She’s been to the attic before—or rather, she’s been alone with Akira in the attic before, probably more times than she can count. So it’s nothing she should be embarrassed about. Perhaps it’s only because it’s a holiday, and one for couples like them, that she’s flustered at all. But even those feelings give way to fatigue, and the buzz of anxiety when she remembers… well… everything. Most of all that she basically died, and that he had to watch the whole thing. It’s too overwhelming for her to handle alone, so she shifts her way into Akira’s lap, lets him drape that hooded sweater over her like a blanket. He holds her in the quiet, rocks her and cares for her the way she did for him a month ago, without the first aid. Because if there’s anything she’s learned about love—at least enough not to flunk out of it—it’s that it’s mutual.

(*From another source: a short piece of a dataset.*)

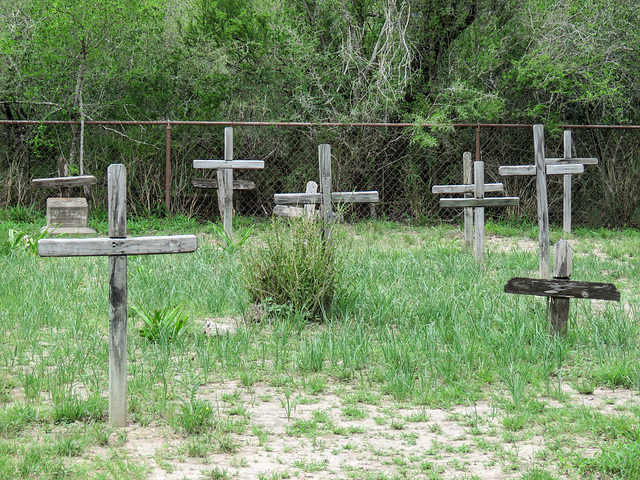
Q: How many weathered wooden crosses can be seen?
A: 11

Somewhere, in between kisses to her temple and a squeeze she weakly returns, she murmurs, “I have something for you.”

She can feel his smile against her scalp. It’s oddly comforting. “All this stuff that’s happened, and you have a gift. I feel like I shouldn’t be surprised.”

“Oh, hush…” With a yawn, she leans over—really, as much into his chest as she can—and fishes a velvet box out of her coat pocket, laying it in his hand. “It felt like something you needed to have. I couldn’t not get it for you.”

Carefully, Akira pries the box open to reveal a simple watch. Of course she’d noticed that his had stopped working months ago, and that he only wore it for the show and the weight of something on his wrist. He smiles down at the box, something that shouldn’t be melancholy but is, and doesn’t take the watch out. He only closes the box instead, sets it aside, holds her closer. Tighter. Like he’s never going to get to do it again.

“What’s wrong?” she asks, but Akira doesn’t answer. He just keeps holding her. Just keeps kissing her. It isn’t until she wriggles out of his lap and looks him square in the eye that he starts to really shift.

“Are you hiding something from me?” she asks, with ice in her blood. Says it in a way that really says she hopes the answer isn’t _yes._

Akira doesn’t say anything at first, but eventually he takes the velvet box, holds it in both hands and thumbs the material, and says, “I’m sorry.”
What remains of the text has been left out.